(TASK ITEM) If a line in the data holds "many", copy that line out in full.

(DATA UNDER STUDY)
○ ○ ○ ○
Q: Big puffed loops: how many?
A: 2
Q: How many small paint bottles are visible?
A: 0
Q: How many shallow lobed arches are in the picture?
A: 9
○ ○ ○ ○
(WRITTEN REPLY)
Q: Big puffed loops: how many?
Q: How many small paint bottles are visible?
Q: How many shallow lobed arches are in the picture?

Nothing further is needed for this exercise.